Those lines of the following listing which contain the string "Give" should be returned.

(SUPPLIED ENTRIES Opens)

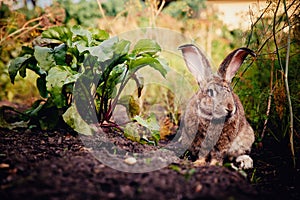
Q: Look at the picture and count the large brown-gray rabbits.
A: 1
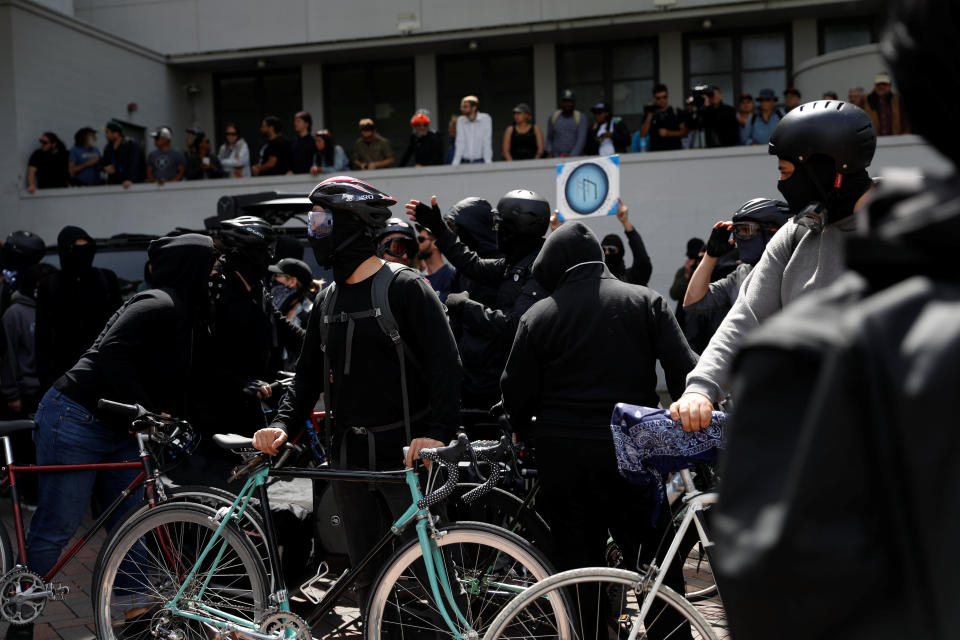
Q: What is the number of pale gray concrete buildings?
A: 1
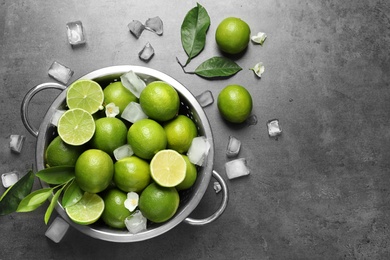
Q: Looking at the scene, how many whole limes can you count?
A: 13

(SUPPLIED ENTRIES Closes)
(SUPPLIED ENTRIES Opens)

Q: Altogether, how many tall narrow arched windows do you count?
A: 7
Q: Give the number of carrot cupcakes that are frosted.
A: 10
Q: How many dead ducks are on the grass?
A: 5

(SUPPLIED ENTRIES Closes)
(SUPPLIED ENTRIES Opens)

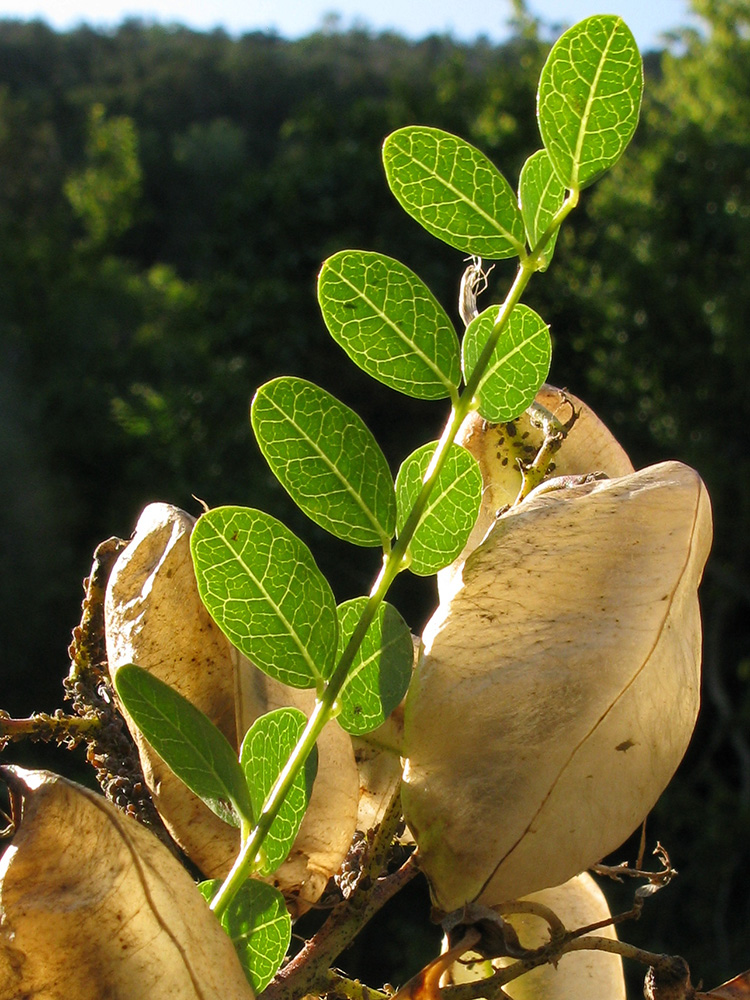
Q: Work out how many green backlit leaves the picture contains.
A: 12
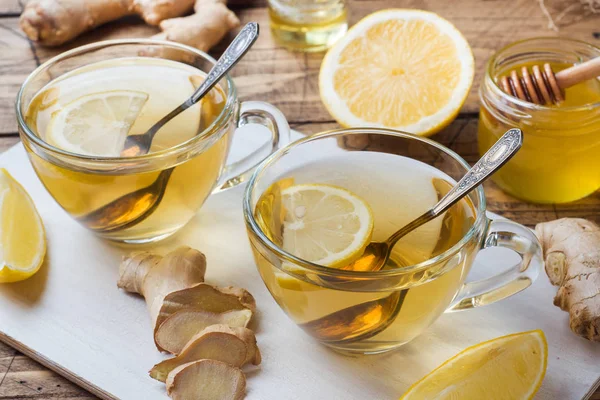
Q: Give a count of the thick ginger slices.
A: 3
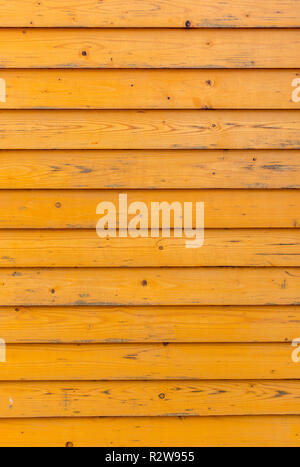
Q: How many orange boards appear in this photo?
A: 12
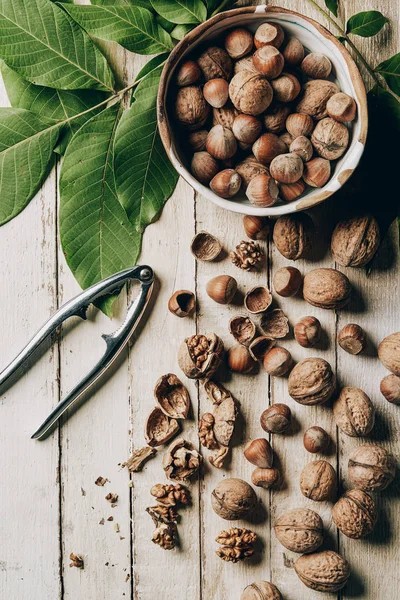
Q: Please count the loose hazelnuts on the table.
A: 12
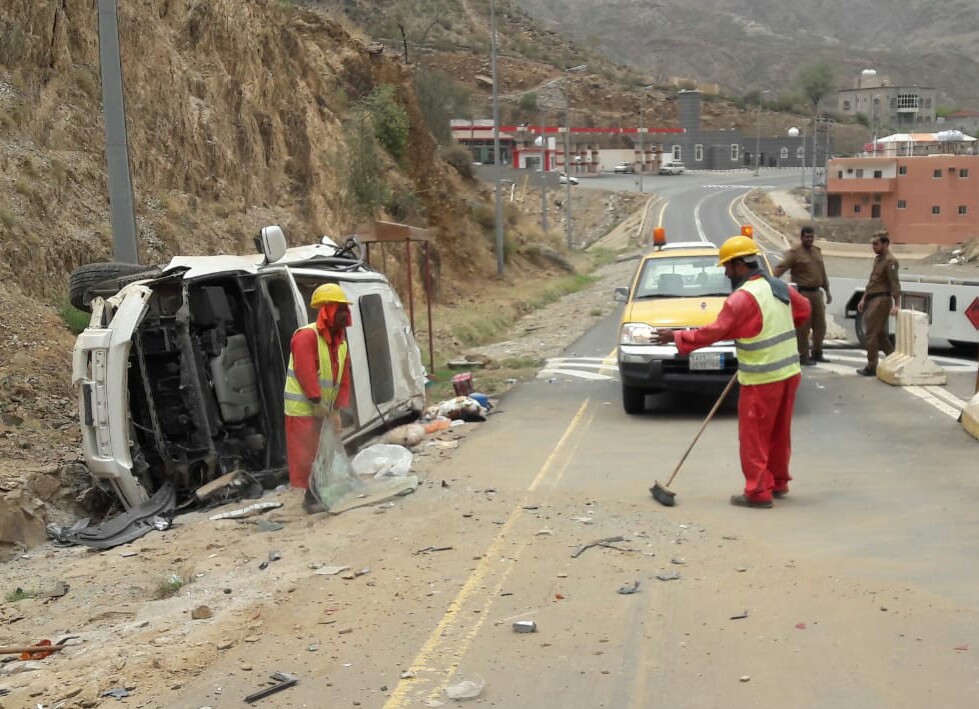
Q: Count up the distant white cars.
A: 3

(SUPPLIED ENTRIES Closes)

TASK RESPONSE —
Q: Give the number of carrot cupcakes that are frosted.
Q: Give a count of the thick ginger slices.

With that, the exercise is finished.